I have the strong impression that instead of updating MAKE to read decent makefiles (and not the disgusting mess it is now), people keep on producing console tools that produces files that are used by console tools that will produce scripts that will call g++ to compile your files.
Layers upon layers. Pleeeeaaaaaase...
The major reason, I guess, is that Visual Studio produces projects that works right out-of-the-box.
You can then rely on the GUI to learn about features, and make project changes, and if you need to automate project changes (as I did recently on 200 projects that needed some project cleaning), you can still examine project files (XML files!) to determine all viable options, and modify them.
On Linux, this is the contrary, you must know everything out-of-the-box before even starting a project, and while autoconf/automake seemed a good idea, the pollution of your "Hello World" project with unnumerable files is such you can't believe someone had the guts to produce such tools.
So, people could say perhaps that I'm spoiled by having developed on Windows.
Ok, I'll accept that. In fact, I assume that. Again, I'm a coder, not an admin.
And then, everyone I know is either "you should learn VI because it's the one editor that works everywhere" or "I develop and test on Windows and produce the final binaries on Linux". And I'm talking about professional development, where only our Linux/Solaris binaries are used by our clients. So, are we all wrong?
The API
Someone mentionned the API, and the fact WinAPI is complicated, so I guess I'll speak about my experience about it.
WinAPI is not complicated.
The only problem I have with WinAPI is that it is C (I'm a C++ coder), and that its GUI framework is disgustingly hard to use compared with other recent GUI frameworks like GTKmm, QT, or even Swing on Java, or the equivalent on .NET.
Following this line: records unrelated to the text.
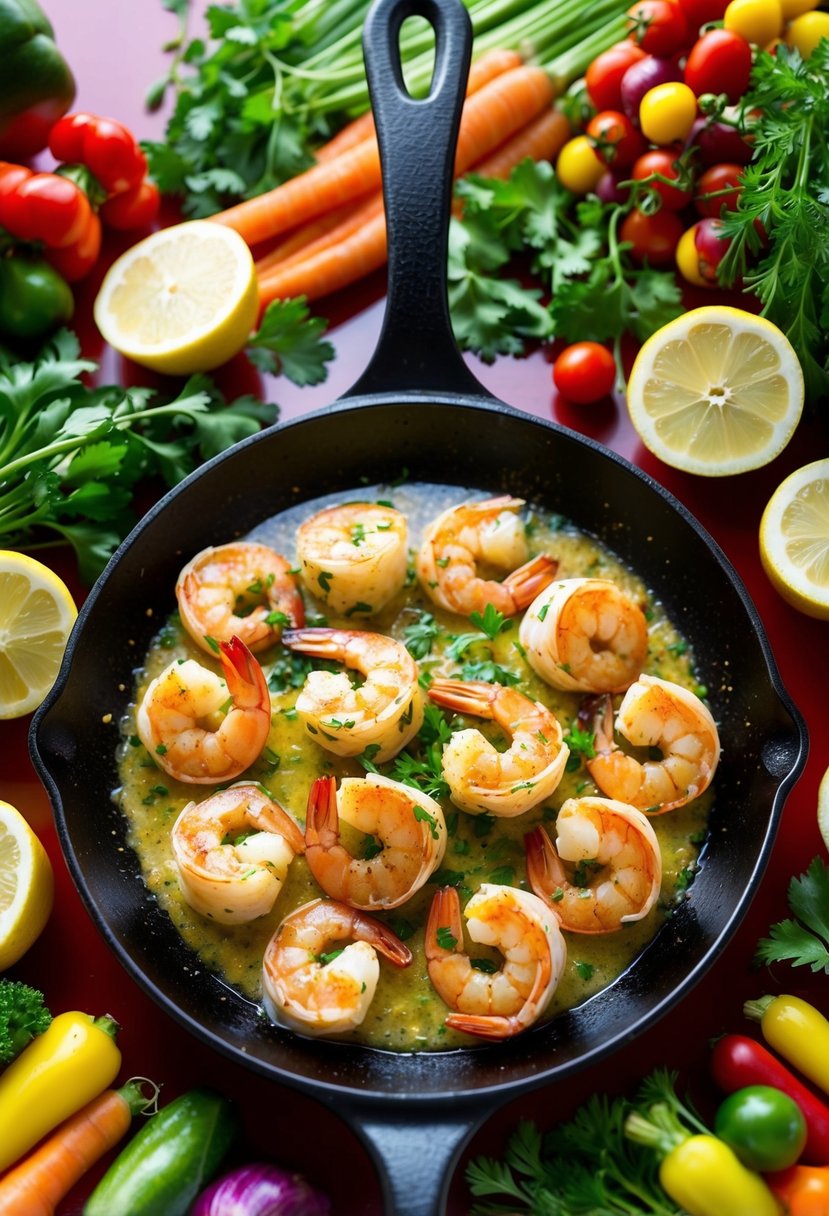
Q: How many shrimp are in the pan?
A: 13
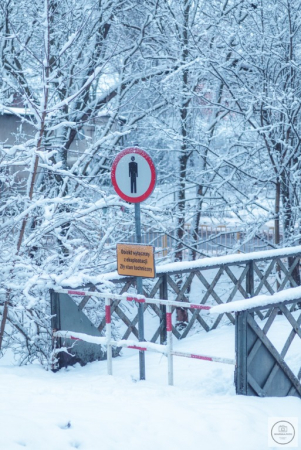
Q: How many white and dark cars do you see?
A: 0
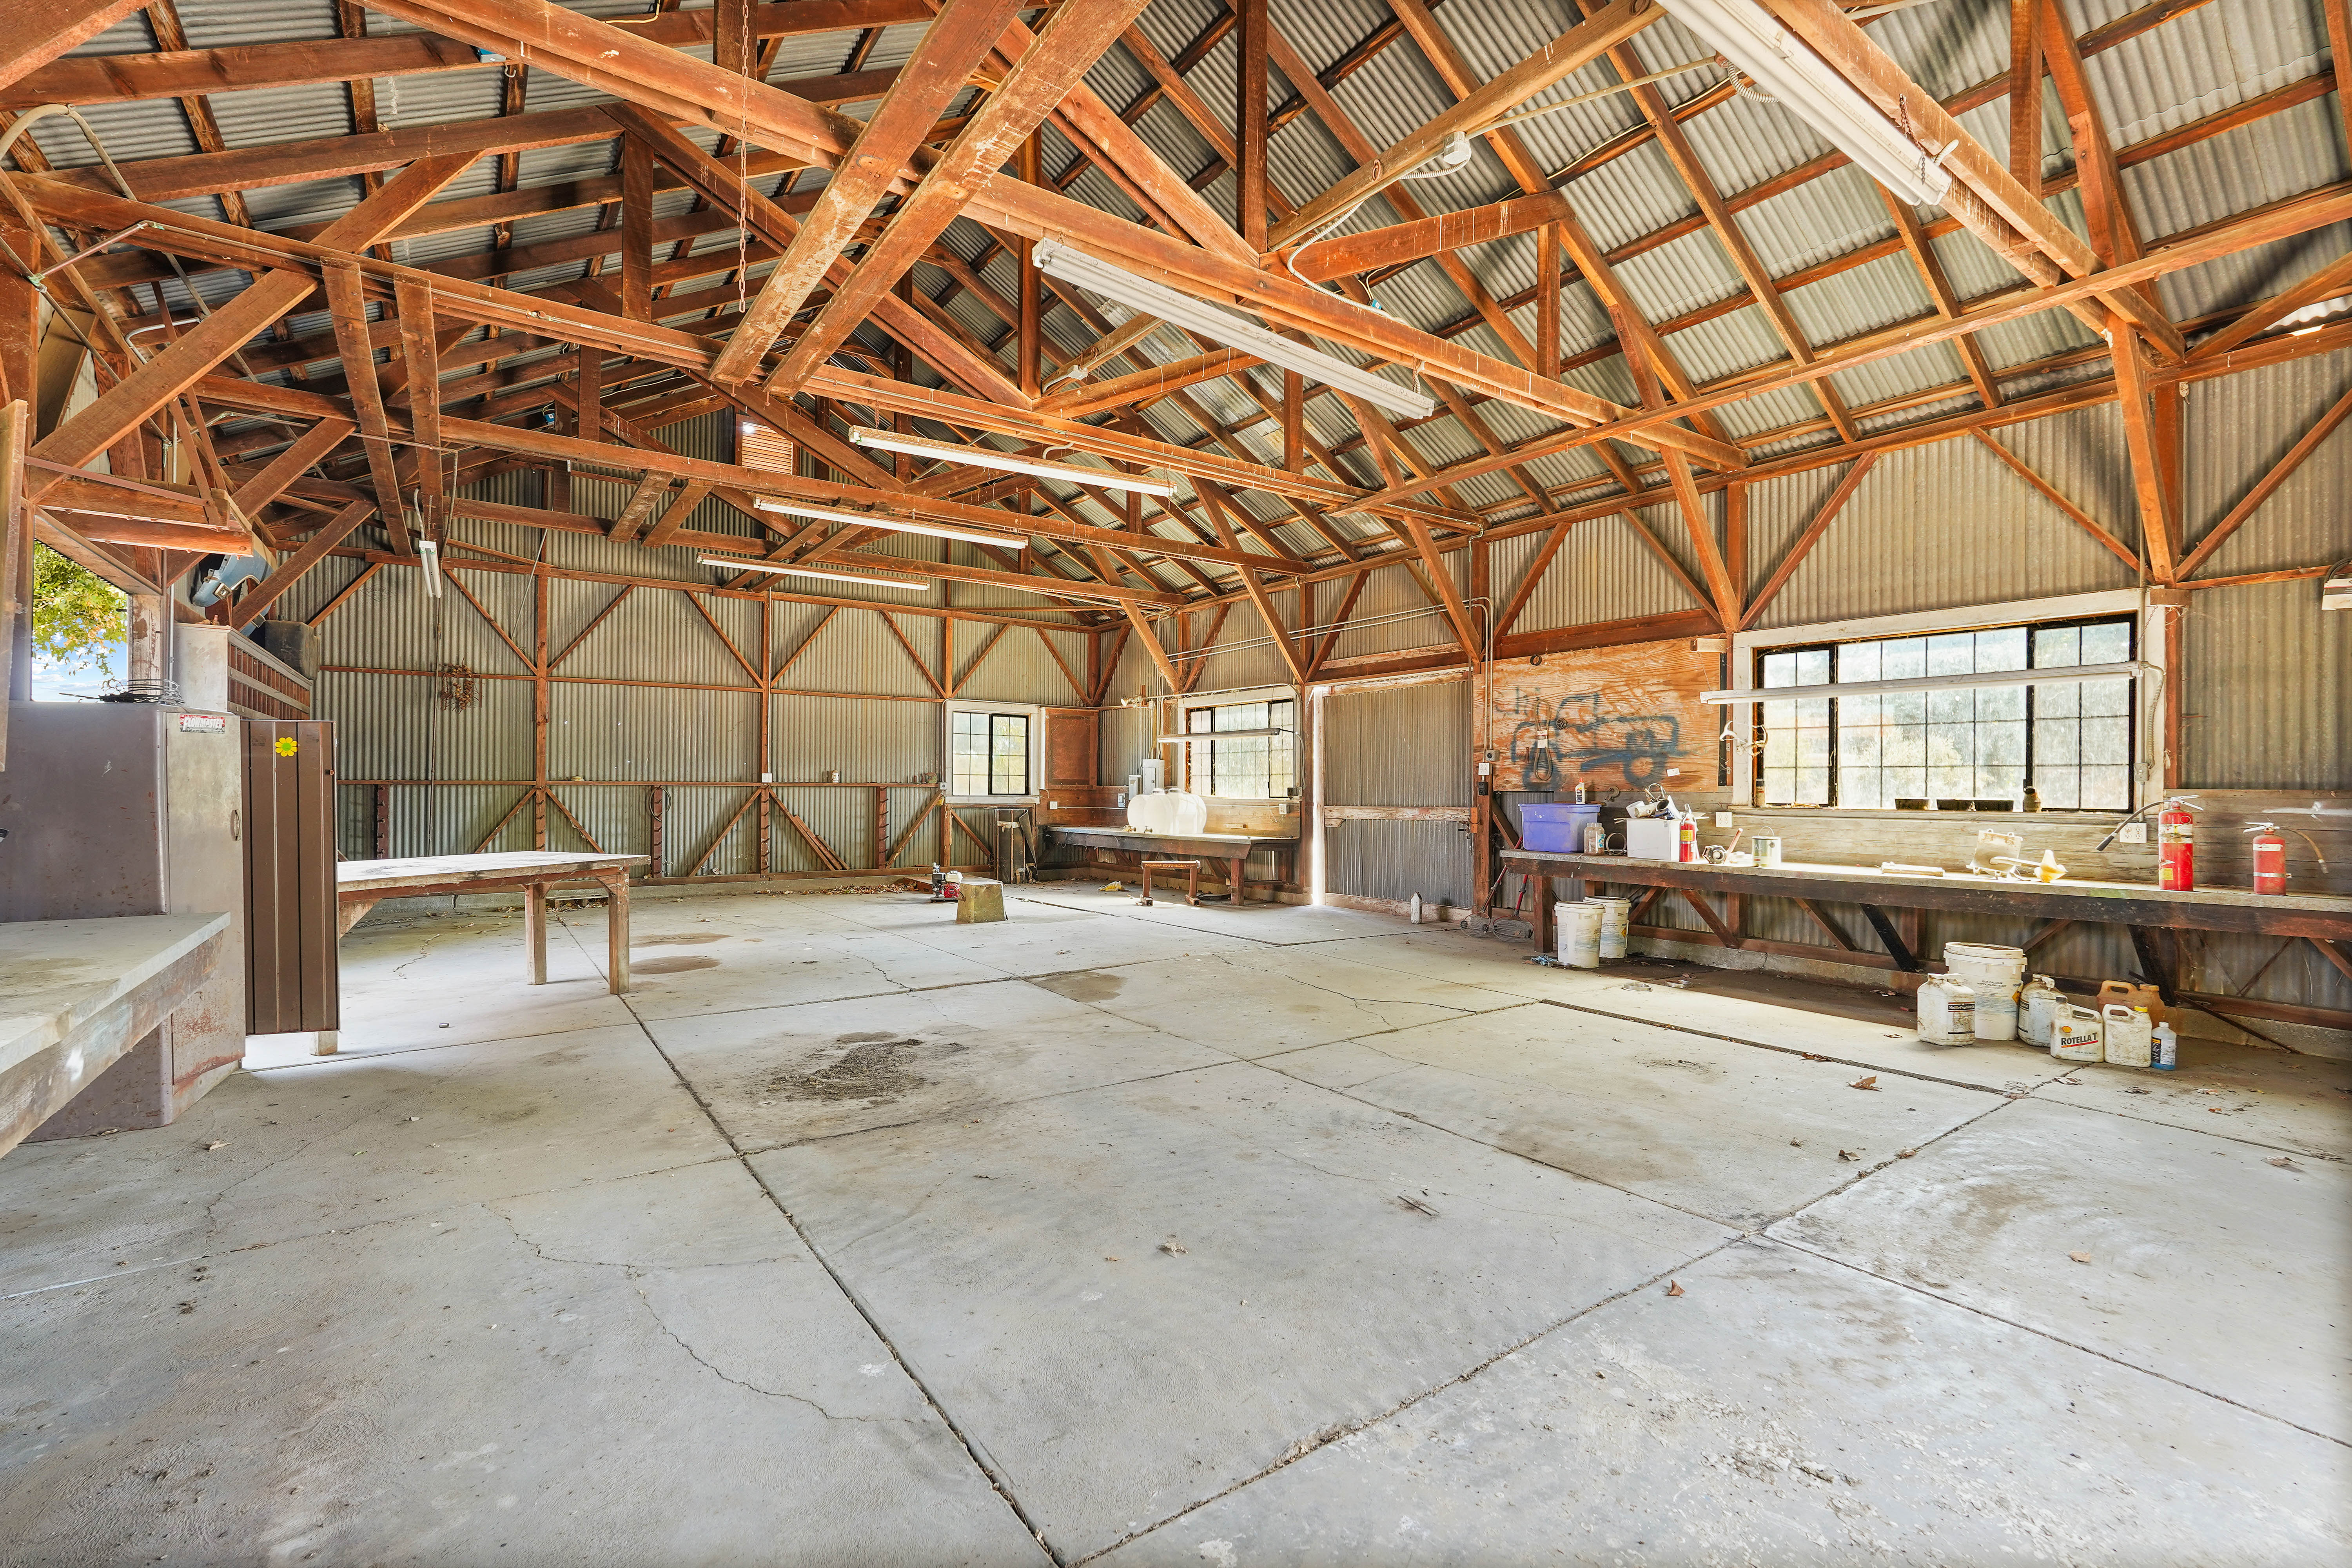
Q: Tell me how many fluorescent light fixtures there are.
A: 8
But for other tasks, it is as easy as any other frameworks to use (because it's C, mainly).
- Wanna create files? Look at CreateFile (I'm not kidding).
- Wanna create a thread? Look at CreateThread (again, no kidding).
MSDN is a very good reference, but that will not be enough, as you must at least spend some time reading the major API functions for A to Z because starting.
WinAPI is an old framework (30 years?), but then, it works.
Just as everything else, avoid it if you're doing cross plateform code. And as everything else, avoid using undocumented features. And even then, Microsoft apparently does an impressive job to maintain undocumented features (try Raymond Chen's blog for more info on Win API).